01/
Sep
Mediação soluciona desavença de uma década entre Advogados

Seis processos, bloqueios de valores, representações mútuas junto à OAB, mais de 100 volumes de documentos e uma boa dose de desavença chegaram ao fim neste mês de agosto, com a homologação de acordo milionário em ação de dissolução de sociedade, envolvendo Advogados de Pelotas, no Sul do Estado.

 

Depois de 10 anos de idas e vindas nos tribunais, uma só sessão no Centro Judiciário de Solução de Conflitos e Cidadania (CEJUSC) contribuiu decisivamente para estabelecer as bases do entendimento entre as partes, finalmente homologado no dia 11/8 pelo Juiz-Coordenador do setor de mediação do Foro local, Marcelo Malizia Cabral.

 

Para o magistrado, dada a complexidade que caracterizava o caso, o acordo representa uma vitória significativa para a consolidação da proposta dos CEJUSCs.

 

Temos conseguido o entendimento em muitos casos complexos, em processos com muitos anos de tramitação pela simples razão de as partes nunca terem sentado para conversar, explica o Juiz.
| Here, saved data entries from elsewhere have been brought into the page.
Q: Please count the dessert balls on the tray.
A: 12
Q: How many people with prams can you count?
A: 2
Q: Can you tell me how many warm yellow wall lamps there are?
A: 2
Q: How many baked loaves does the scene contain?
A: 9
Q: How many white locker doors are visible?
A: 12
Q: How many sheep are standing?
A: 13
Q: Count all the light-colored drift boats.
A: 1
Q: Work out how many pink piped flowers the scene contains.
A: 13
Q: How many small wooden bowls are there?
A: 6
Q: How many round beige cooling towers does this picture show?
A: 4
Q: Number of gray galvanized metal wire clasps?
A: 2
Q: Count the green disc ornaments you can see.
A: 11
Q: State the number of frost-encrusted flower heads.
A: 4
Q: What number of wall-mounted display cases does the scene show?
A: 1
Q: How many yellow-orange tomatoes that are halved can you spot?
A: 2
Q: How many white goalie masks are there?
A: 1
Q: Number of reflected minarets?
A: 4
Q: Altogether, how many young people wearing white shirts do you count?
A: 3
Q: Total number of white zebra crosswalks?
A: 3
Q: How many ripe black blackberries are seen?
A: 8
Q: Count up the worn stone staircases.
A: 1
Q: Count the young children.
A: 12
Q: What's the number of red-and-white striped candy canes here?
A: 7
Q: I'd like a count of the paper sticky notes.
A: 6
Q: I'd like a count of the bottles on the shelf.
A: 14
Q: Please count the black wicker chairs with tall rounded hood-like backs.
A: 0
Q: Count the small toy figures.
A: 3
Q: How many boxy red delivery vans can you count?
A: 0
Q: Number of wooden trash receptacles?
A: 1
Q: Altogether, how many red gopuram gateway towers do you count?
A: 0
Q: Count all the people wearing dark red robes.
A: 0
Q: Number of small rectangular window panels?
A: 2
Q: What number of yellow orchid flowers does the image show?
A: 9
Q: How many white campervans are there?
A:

Quando conseguem fazer isto em um ambiente seguro e com o auxílio de um profissional qualificado, o mediador, os resultados têm sido muito positivos e temos solucionado muitos conflitos pela via da mediação.

 

O mediador Henrique Alam de Mello de Souza e Silva conduziu, ao lado da mediadora Vanessa Souza, a sessão entre os Advogados. O mediador, experimentado por quatro anos de atuação, relata que, em geral, processos de dissolução de sociedade exigem duas, três reuniões. E que o fato de ter havido apenas uma sessão de mediação neste caso em particular não tornou mais fácil a negociação - concluída após mais de cinco horas.

 

Estavam com os ânimos muito acirrados, relembra o mediador sobre a postura dos cinco envolvidos no início da sessão. Claro, não nos trouxeram apenas a questão financeira, mas também de confiança, de amizade que havia entre eles e que tinham sido prejudicadas por ruídos na comunicação e pela frieza dos processos judiciais e administrativos, analisa.

 

Mas, como agir em resposta a esse ambiente de conflito? Em primeiro lugar, buscar seguir o procedimento padrão. Conforme Henrique, a sessão de mediação costuma ser iniciada com uma declaração de abertura, pela qual se explica o objetivo do trabalho. Depois, são ouvidos os participantes e uma pauta é definida pelo mediador. Nos casos bem sucedidos, o procedimento é finalizado com a assinatura de um termo de entendimento, a ser homologado pelo Juiz.

 

Essa dinâmica, contudo, ensina o Instrutor de Mediação, não deve limitar o trabalho do mediador, que deve estar atento para atuar sobre as particularidades de cada ocasião. Ele exemplifica:

 

Havia momentos em que um ou outro (dos envolvidos) esquecia que estava numa sessão de mediação e não numa sala de audiência Foram, então, necessários intervalos e reuniões privadas para que se recompusessem e pudessem prosseguir no diálogo.

 

Os CEJUSCs

 

O Poder Judiciário gaúcho conta com 19 Centros Judiciais de Solução de Conflitos e Cidadania - sendo 18 de 1º Grau -, em atendimento à Resolução nº 125, de novembro de 2010, do Conselho Nacional de Justiça (CNJ), instituindo política sobre a prática. Outros sete deverão ser implantados até o final do ano. Neles, ao todo, atuam voluntariamente 1059 mediadores e conciliadores.